My long forgotten education tells me that the comment is an example of zeugma, or syllepsis, to be precise (as one must be in these areas) - one verb carrying two clauses with different meanings and senses. I don't know whether the person who made the comment knew quite how clever and knowledgeable they were being, maybe they did, but I choose to believe that they didn't and instead just said what came naturally to convey their sentiments.

Grammar is much like physics in this way: you use it without really thinking about it. If you throw a ball to someone, you aren't consciously calculating the trajectories, distances and forces required for it to reach its destination; you just throw it where you want to throw it.  And the same is true of almost everything you do; the complexity of the physics is not considered - it is taken as read.

The same principle applies to physics in industry.  Lots of companies employ physics graduates, many with day jobs actually doing physics research or experiments, but they will be referred to as engineers, or analysts, or technicians, and work in R&D, or electronics, or instrumentation departments.  Physics and physicists are not words that are readily used in industry, but of course they should be.

To help make it happen, the IOP works to raise the profile of physics, and has a standing campaign called Physicists.Think. which aims to emphasise the role of physics knowledge, and the value of physics training. If employers specifically advertise for physics graduates, then they will get the workers they need. But, beyond that, it is just possible that by highlighting the jobs that physics graduates already hold, we may also end up with more people choosing to study physics, and so more graduates to employ - and that benefits everybody.  It could be that to get what you want, all you have to do is ask.  It works the same way with our highly recommended catering team.

 

In 1959, the physicist and novelist C. P. Snow gave a lecture on the division between what he described as the two cultures: the science-literate, and the, er, literature-literate. He spoke of the disrespect that they have for one another, and most importantly, the lack of communication between them.

The problems have never really gone away, partly because there aren't really just two cultures, but a vast balkanised landscape.  Looking at the science side, beyond the physics/chemistry/biology splits, how about science vs. engineering or pure vs. applied physics? Some of these lines are artificial, a product of university structures, but some go a little deeper into the motivations of the people involved - a division of cultures, for example the division between academic research labs and industry.

There is a perception that the UK isn't very good at knowledge transfer between these two groups, essentially transfer of the results of research to those who can turn them into 'useful' products. I was at a conference last week focussed on what was described as the 'Knowledge Transfer Challenge', where they outlined the problems (generalising somewhat: apparently academics have no interest in the applications of their work and business people have no understanding of the long-term nature of scientific research) and asked the question: what can be done to fix them? 

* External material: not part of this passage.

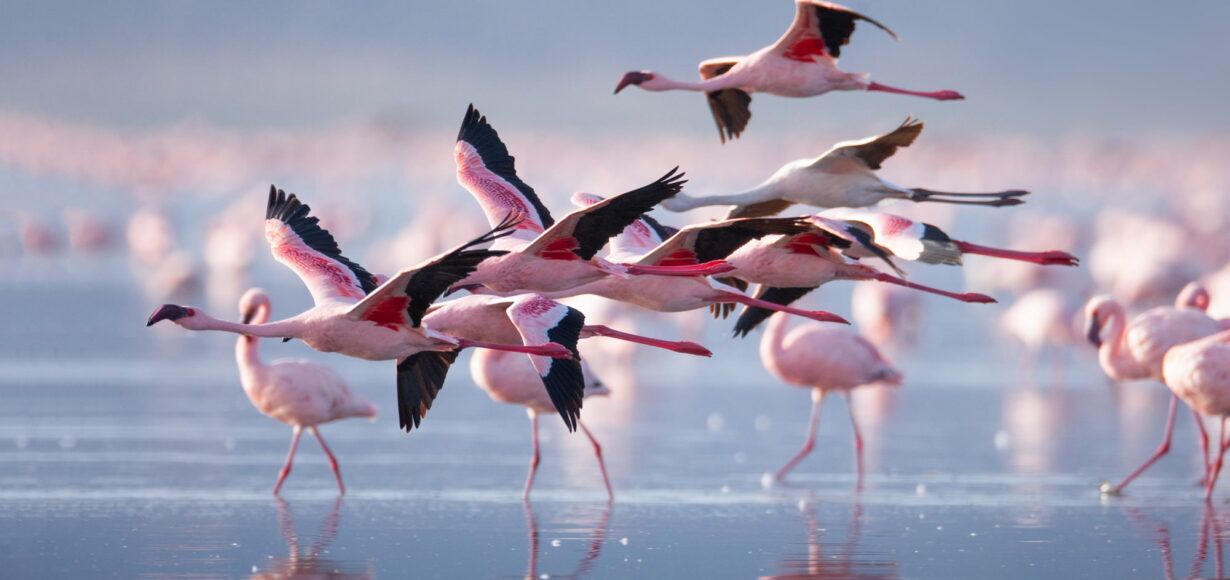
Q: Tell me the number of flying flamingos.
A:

But are these problems real? If the UK really wasn't any good at knowledge transfer then we wouldn't have the wealth of modern technologies which have their roots in work done in UK physics departments - everything from fibre optics to GPS to MRI scanners. These were all originally products of reserach conducted in academic physics labs, but would be nowhere close to useful unless the ideas had been successfully transferred across the divide to industrial researchers and engineers.

We have these successes, and many others, despite the cultural differences within science. What is needed is a strong research base, and strong science-based industries -- and we have those. So perhaps the question should be: is there really anything that needs to be fixed?